» DESCRIPTION OF THE TASK: All lines in the material below that contain "this" should be located and copied.

» SOURCE MATERIAL:
——

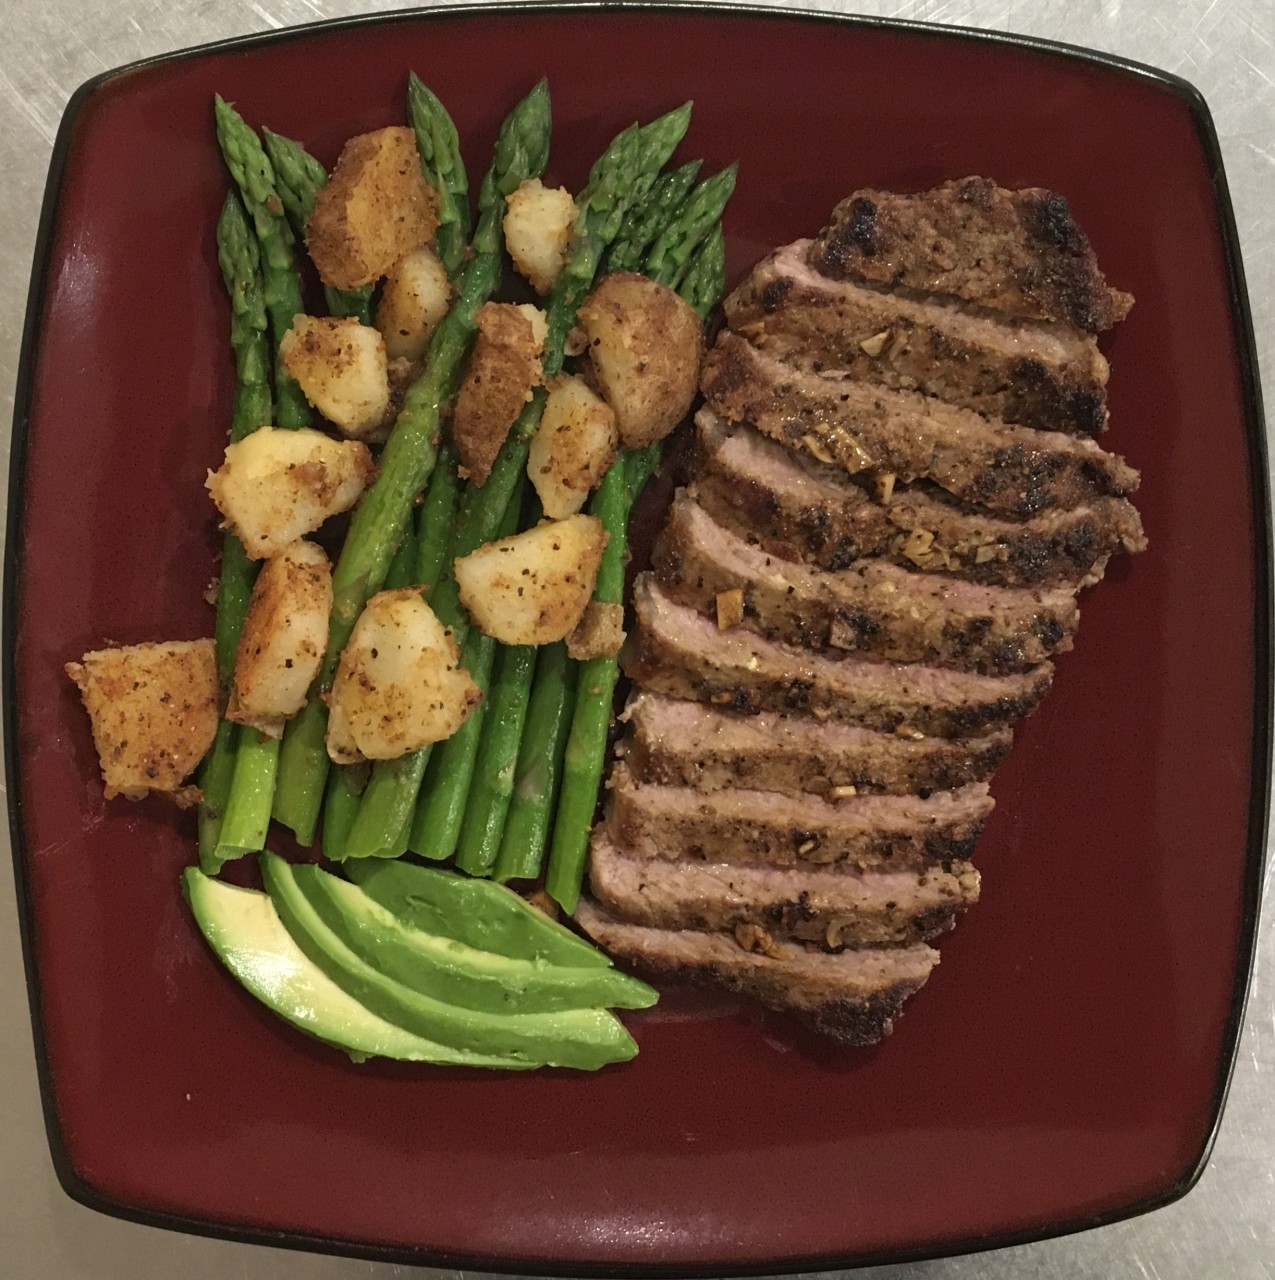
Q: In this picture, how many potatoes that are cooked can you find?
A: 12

——

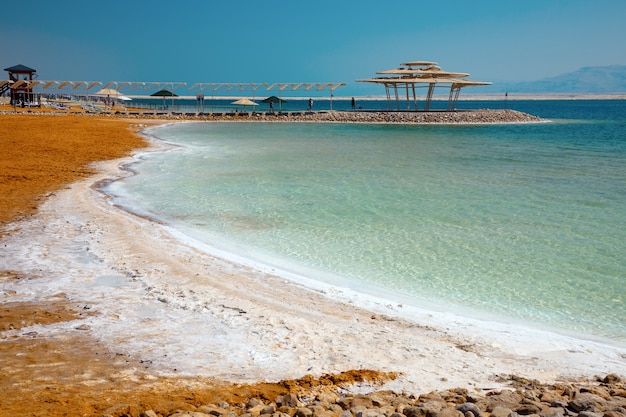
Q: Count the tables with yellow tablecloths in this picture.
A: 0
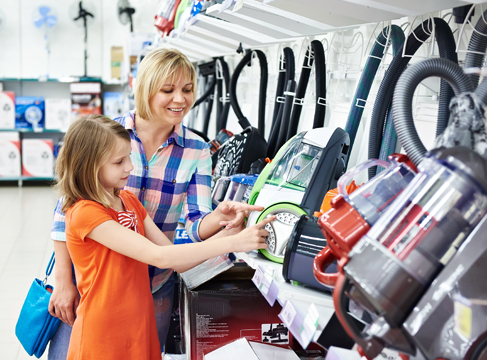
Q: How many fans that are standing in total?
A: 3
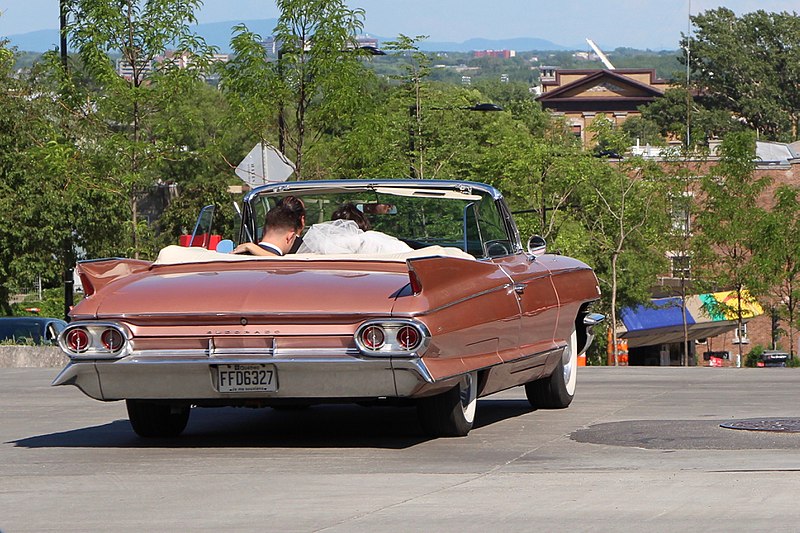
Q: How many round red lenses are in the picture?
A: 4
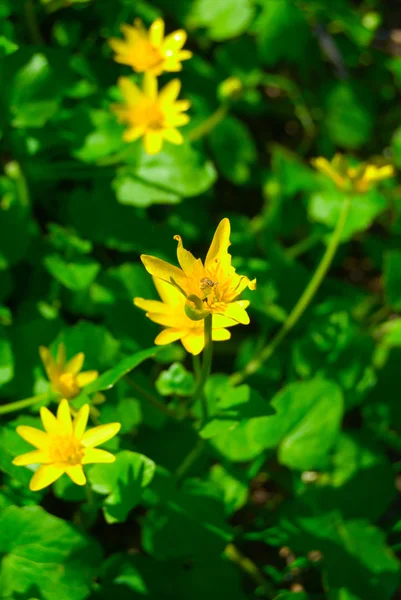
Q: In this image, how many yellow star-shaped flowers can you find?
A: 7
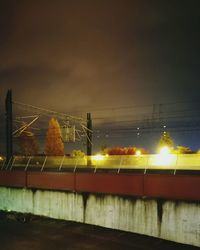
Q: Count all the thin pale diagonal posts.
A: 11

——

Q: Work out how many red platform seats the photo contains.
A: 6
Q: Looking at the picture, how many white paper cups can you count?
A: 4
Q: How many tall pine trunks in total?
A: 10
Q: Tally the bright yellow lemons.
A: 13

——

» YOUR SOLUTION:
Q: In this picture, how many potatoes that are cooked can you find?
Q: Count the tables with yellow tablecloths in this picture.
Q: In this image, how many yellow star-shaped flowers can you find?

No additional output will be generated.